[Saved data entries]
● ● ●

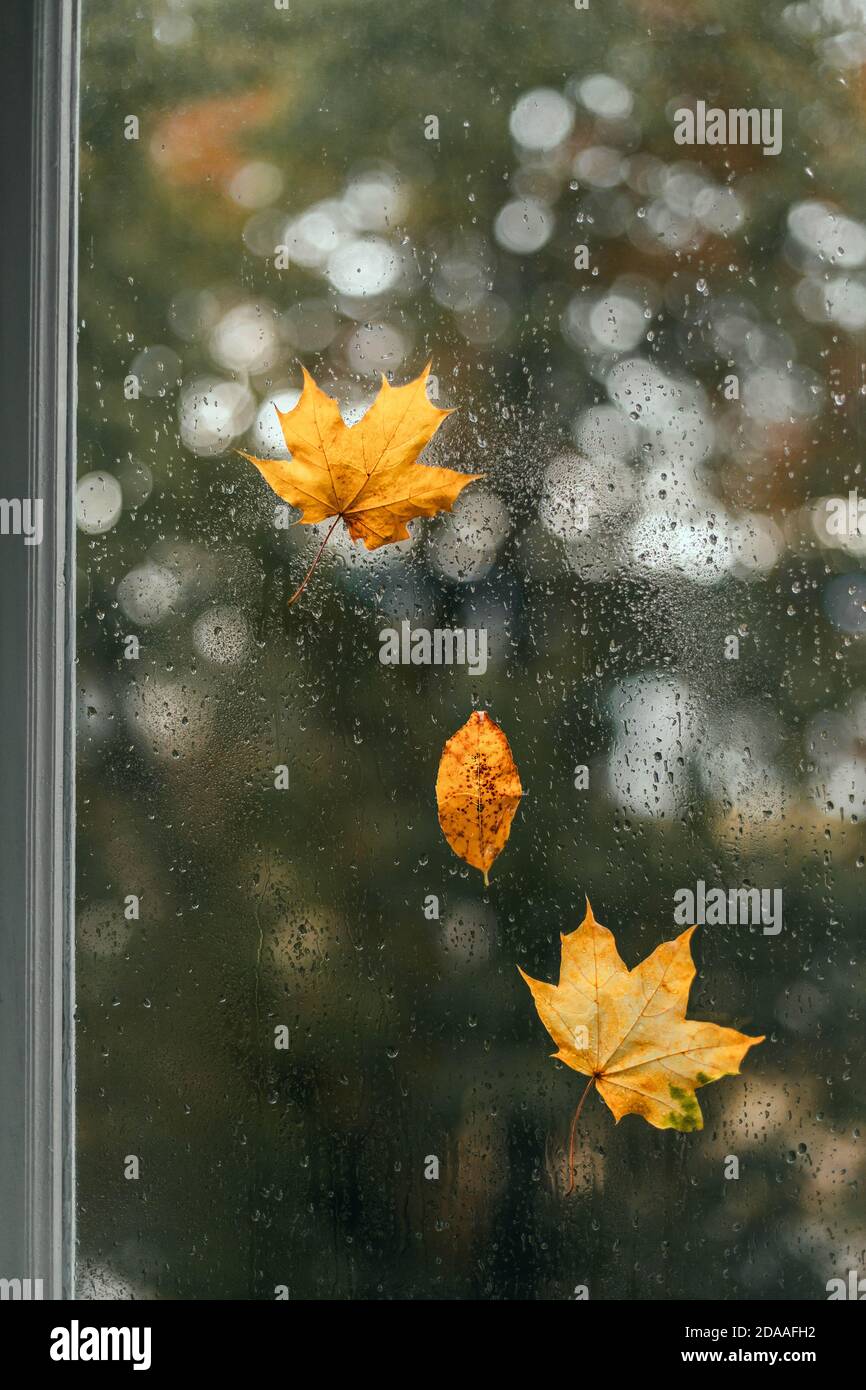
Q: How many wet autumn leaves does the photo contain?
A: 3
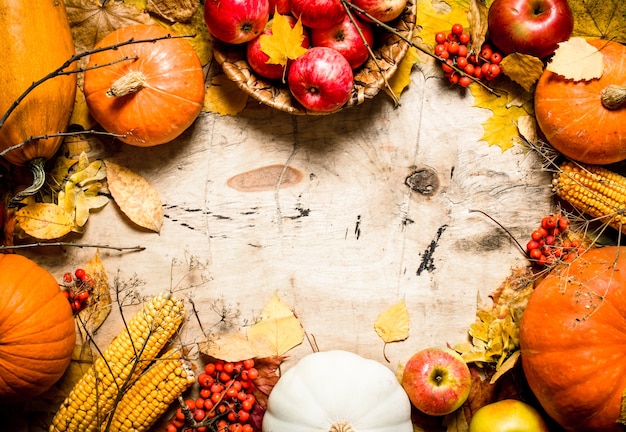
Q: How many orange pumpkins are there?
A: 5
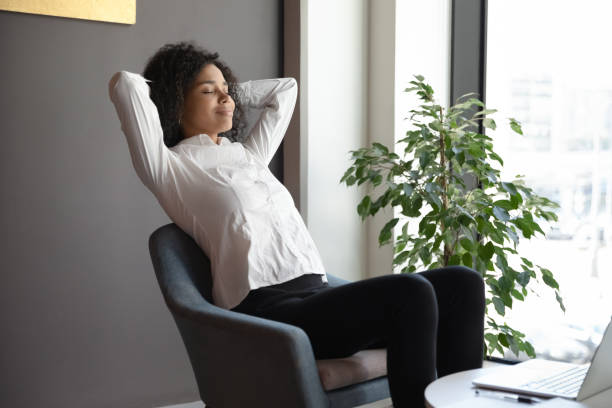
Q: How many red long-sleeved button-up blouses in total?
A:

● ● ●

## EXERCISE DIRECTIONS
Omit every picture, and otherwise quote the entries exactly.

## TASK SOLUTION
Q: How many wet autumn leaves does the photo contain?
A: 3
Q: How many orange pumpkins are there?
A: 5
Q: How many red long-sleeved button-up blouses in total?
A:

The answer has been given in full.